Two Types of People Who Should Genuinely Never Buy Investment Property

Joey Don
Co-Founder & CEO
I'm about to say something that 99 out of 100 buyer's agents would never say, because it's bad for business.
Some people should not buy property.
I mean it. There are personality types — patterns of thinking — that are fundamentally incompatible with how property investment works. And if you recognise yourself in either of the two types I'm going to describe, I'm not going to pitch you anything. I'm going to tell you to be extremely cautious. Because buying the wrong property at the wrong time with the wrong mindset can cost you five years of your life.
I'm Joey. I only say what I mean.
Type 1: The penny-wise person who grabs the sesame seed and misses the watermelon
I'm not criticising this person.
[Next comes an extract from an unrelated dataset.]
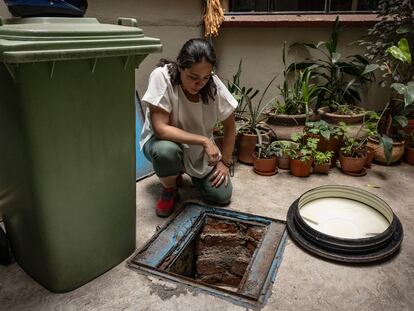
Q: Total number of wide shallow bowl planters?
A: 2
They have real strengths — they're careful, analytical, detail-oriented. They track every dollar. They notice when one suburb is $20K cheaper than another and they fixate on that difference.
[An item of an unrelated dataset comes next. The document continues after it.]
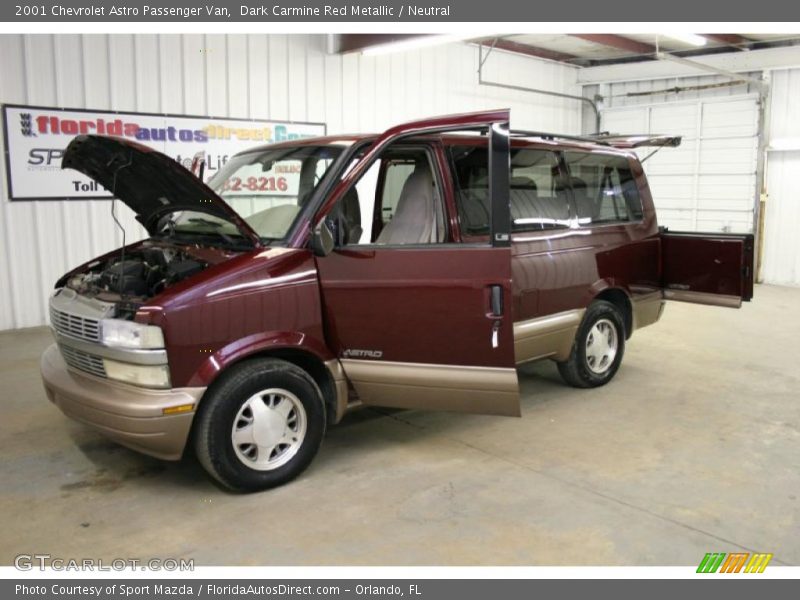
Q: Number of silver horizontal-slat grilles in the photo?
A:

But property is a long-horizon asset. And people who optimise for short-term costs consistently underperform people who optimise for long-term trajectory.
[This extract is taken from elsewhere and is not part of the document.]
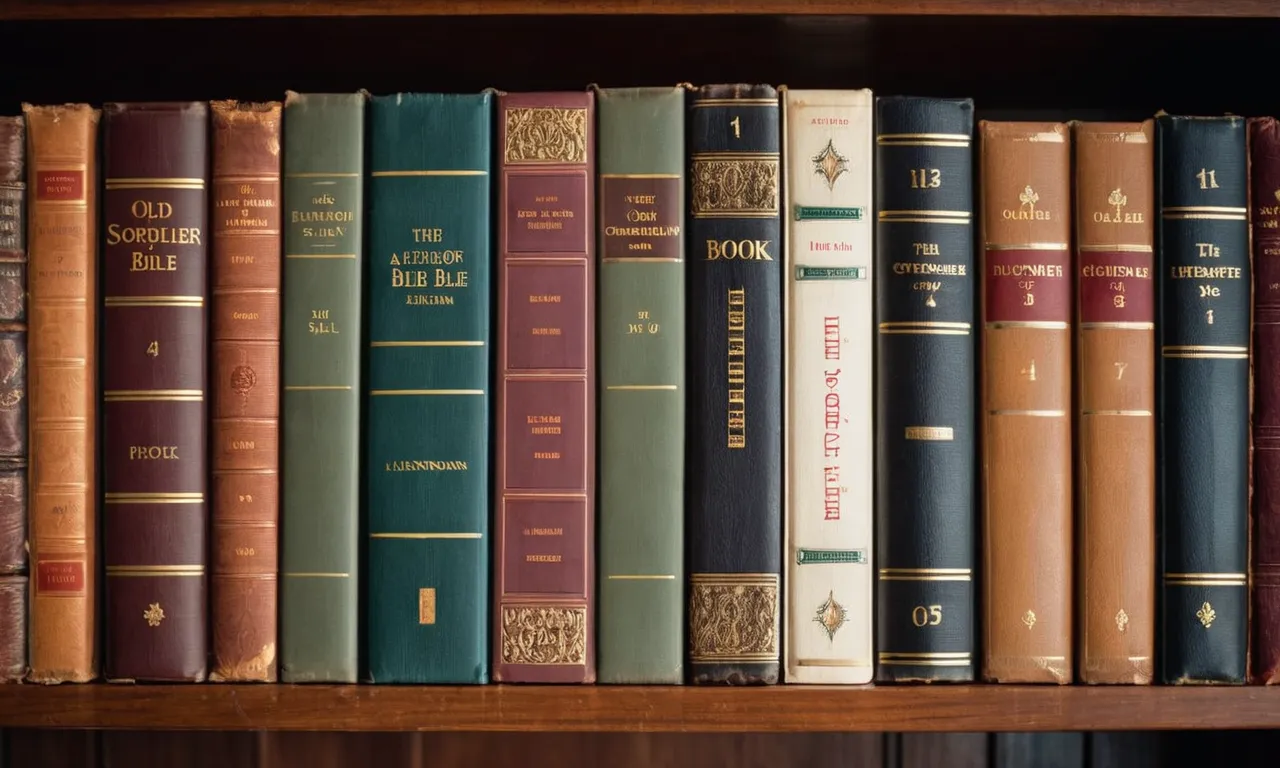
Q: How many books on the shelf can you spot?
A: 15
Here's what I mean. I'll put two charts in front of this client. Melbourne's outer southeast — Cranbourne, Narre Warren, Hampton Park — has appreciated 12-16% over the past twelve months. The data is right there. Comparable sales up. Rental yields strong. Population influx from first home buyers and migrants. The cycle is turning 1.
They look at the chart. They acknowledge the numbers. And then they ask: "But isn't Melbourne's stamp duty higher than Queensland's? And don't they have higher land tax?"
They're comparing a $3K stamp duty difference against a potential $80K capital appreciation over two years. They're picking up the sesame seed while the watermelon rolls away.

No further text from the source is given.